Por todas estas razões, a limitação temporal da perseguibilidade do facto ou da execução da sanção liga-se a exigências político-criminais claramente ancoradas na teoria das finalidades das sanções criminais e correspondentes, além do mais, à consciência jurídica da comunidade”.

E a fls. 702 acrescenta, a propósito da pena:

“…a prescrição da pena cria um obstáculo à sua execução apesar do trânsito em julgado da sentença condenatória e ganha, nesta medida, o carácter de um autêntico pressuposto negativo ou de um obstáculo de realização (execução) processual. Já no que toca à vertente substantiva, pode dizer-se que o problema se põe em termos análogos aos que ocorrem quanto à prescrição do procedimento: ainda aqui a prescrição se funda, na verdade, em que o decurso do tempo tornou a execução da pena sem sentido e, por aí, o facto deixou de carecer de punição”.

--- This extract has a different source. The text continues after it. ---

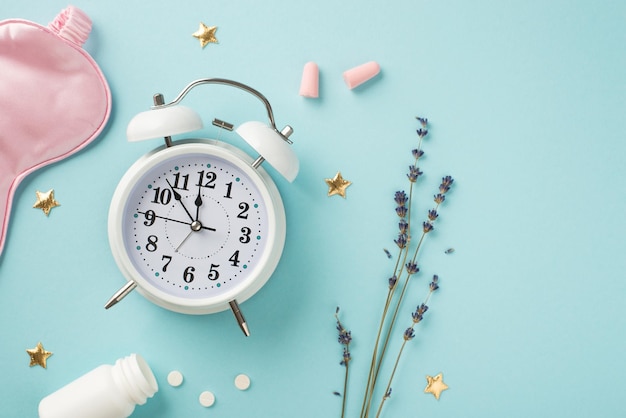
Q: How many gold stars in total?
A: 5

A razão de ser da prescrição mostra-se igualmente bem justificada no ac. do Tribunal da Relação de Lisboa de 14.12.2011, proferido no proc. nº 712/00.9JFLSB-Q.L1-3, consultável na base de dados do ITIJ, onde se firma, a propósito, o seguinte:

  I – No Estado Democrático de Direito, é dever estatal e, portanto, do Poder Judicial, conferir a devida eficiência ao Direito Penal, para que possa desenvolver com plenitude a sua missão fundamental de protecção social.

II – Há ao lado do direito fundamental do arguido de se ver julgado em prazo razoável um direito fundamental da sociedade de obter o resultado deste julgamento em prazo que não torne inócua a tutela penal dos bens jurídicos que a incriminação da conduta almeja salvaguardar. A prescrição penal, resultante da demora na persecução penal.

            …

            IX – A demora do processo penal, além dos funestos prejuízos para o arguido, abala a eficiência do Direito Penal, na medida em que frustra os seus principais objectivos, comprometendo a legitimidade social e a credibilidade do Poder Judicial ao disseminar um senso de descrédito na actuação da justiça penal.

            X – O dever de protecção jurídico-penal impõe ao Tribunal criminal a prestação de uma tutela judicial efectiva, consistente na apreciação da causa em tempo hábil e razoável.

            XI – Praticado o ilícito penal, nasce para o Estado, em nome da sociedade, o direito de punir o infractor.

Este direito tem o seu exercício condicionado no tempo. Se dentro de certo lapso temporal, que varia em razão da pena máxima abstractamente prevista para o crime ou da pena concretamente aplicada na sentença, o Estado não exercer a sua pretensão punitiva ou executória, ocorre a prescrição, que é a perda do direito de punir ou executar a pena aplicada.

            XII – O instituto da prescrição funda-se no princípio da segurança jurídica e traduz instrumento jurídico destinado a reforçar o aspecto preventivo da pena e a evitar a eternização do clamor social em relação à prática delituosa, é a prescrição imprescindível ao Direito Penal de todos os Estados Democráticos de Direito, sendo admitida desde o berço das instituições jurídicas e assim exercida pelos povos antigos, com relevo especial entre os romanos, que conheciam as duas espécies de prescrição (da acção penal e da pena).

            …

            XIV – A prescrição penal é um instituto que se vincula directamente ao direito fundamental ao prazo razoável do processo constitucionalmente reconhecido no nosso sistema.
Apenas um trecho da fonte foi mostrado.